In a week of demonstrations and protests, something different
It was yet another in a week of demonstrations and protests, but the gathering in the downtown plaza Friday morning was like no other.
The gathering was billed “White Coats for Black Lives” and that alone set it apart.
The crowd was different, mostly medical personnel, doctors, nurses, caregivers from local hospitals and practices. Most wore masks. Social distancing was the norm. The speeches were few and short.
The most powerful statement, in fact, was silence. Eight minutes 46 seconds of silence as the crowd knelt. The same amount of time the police officer in Minneapolis knelt on George Floyd's neck.
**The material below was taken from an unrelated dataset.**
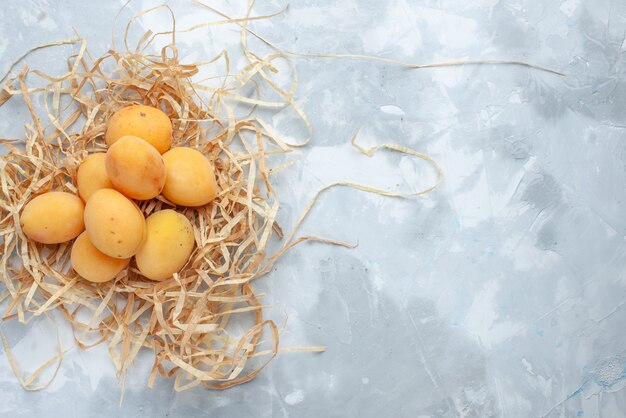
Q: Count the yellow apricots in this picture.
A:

It was -- in a way -- the intersection of the two crises facing the country, each in their own way revealing the divisions and persistent inequities in America today.
Local surgeon Dr. LaDawn Talbot noted local doctors often treat law enforcement officers.
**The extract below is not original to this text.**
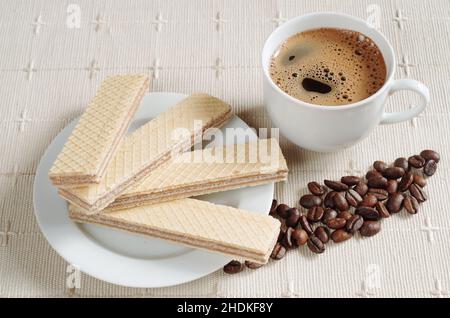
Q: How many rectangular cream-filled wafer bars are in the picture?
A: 4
"We are expected to treat everyone, every patient with the utmost care and respect and not discriminate. Whether or not they are combative. Whether not they are on drugs. Whether they have mental illness and are acting irrationally. We still uphold the same standard of care to do no harm and we want the police to do the same for us."
"I hope the community understands that it's not just one case of criminal justice reform, but it's a lot of different areas where there's disparity," said Reno City Councilman Oscar Delgado. "Public health is one of them."
Dr. Bayo Curry-Winchell. the Urgent Care medical director at St. Mary's Regional Medical Center, encouraged by the hospital's administration, organized the event:
"It's unfortunate that it takes one event after the other event for people to notice the injustice that's happening in our community. I have a three-year-old and a five-year-old and I want them to be treated the same wherever they go."